Gainesville resident Chad Cobb is the lone Democratic candidate so far in the race for Hall County sheriff.
Cobb, 38, said Sunday he plans to seek the office now held by Republican Steve Cronic, who has announced he will not seek re-election to a fourth four-year term. Cronic’s third term ends Dec. 31, 2012.
“I just think I can make a difference,” Cobb said.
Cobb, a landscape contractor for J & L Landscape, worked in Hart County law enforcement for a couple of years in the early 1990s.
“I loved it. It’s just that, at the time, the money that Hart County was able to pay was not enough to live on,” he said. “So, I got ... into other types of work, but (law enforcement is) something I’ve always missed.”

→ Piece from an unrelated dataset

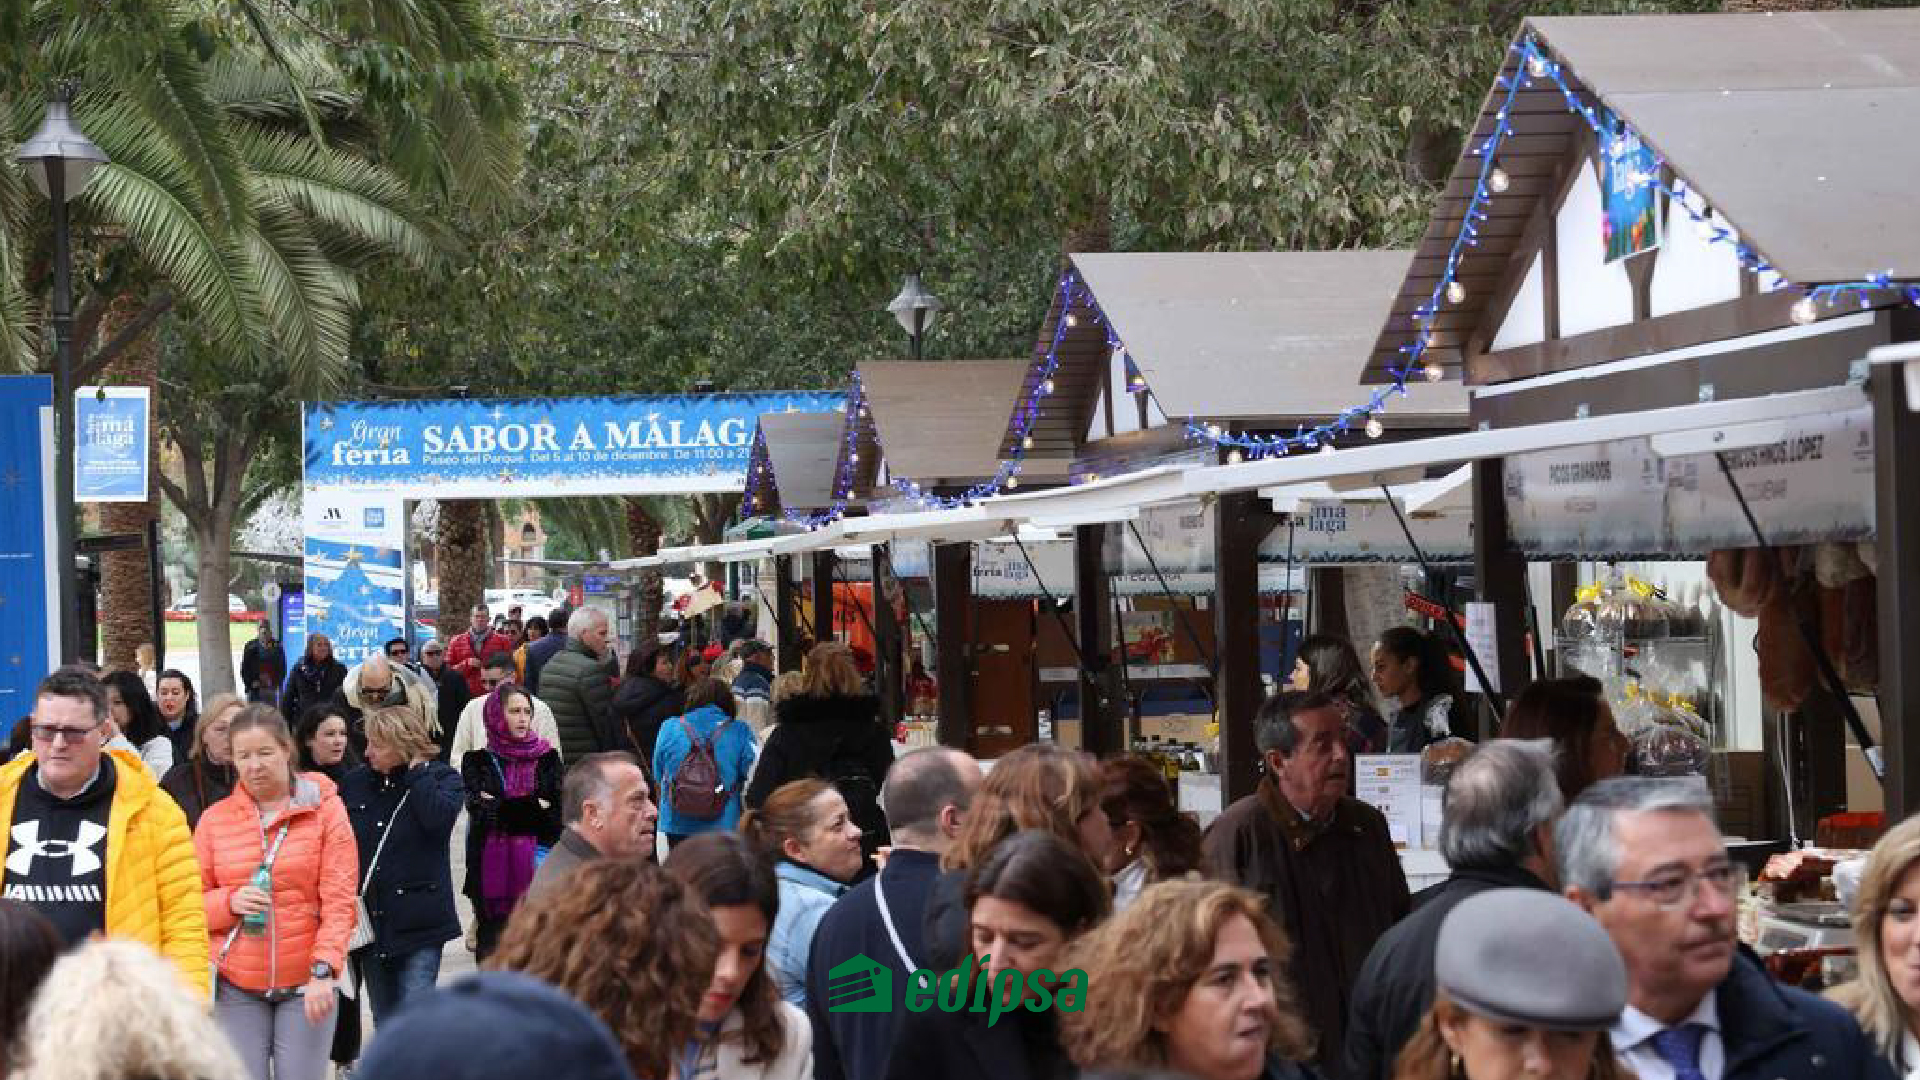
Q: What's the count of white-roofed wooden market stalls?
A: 4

Hall County’s $11.5 million deficit crisis spurred Cobb into running for sheriff.
“I was at the first budget hearing and nobody from the administration for the Hall County Sheriff’s (Office) was there to speak up,” Cobb said.
He said his wife suggested that he run for office and “stand up for the deputies of Hall County,” who had complained at hearings about proposed cuts in pay and benefits.
A Hartwell native, Cobb has lived in Hall County for eight years and is making his second foray into politics.
He ran unsuccessfully last year for the Georgia House District 26 seat held by Republican Rep. Carl Rogers of Gainesville.
Cobb, who has three children, also has been active in his children’s education.
Cobb was PTO and Booster Club president and School Council chairman at Jones Elementary School, speaking at public meetings against the school’s closing.
The Hall County Board of Education, citing a need to save money in its tight budget, voted in May 2010 to close the school.
He believes Hall County law enforcement “needs fresh ideas.”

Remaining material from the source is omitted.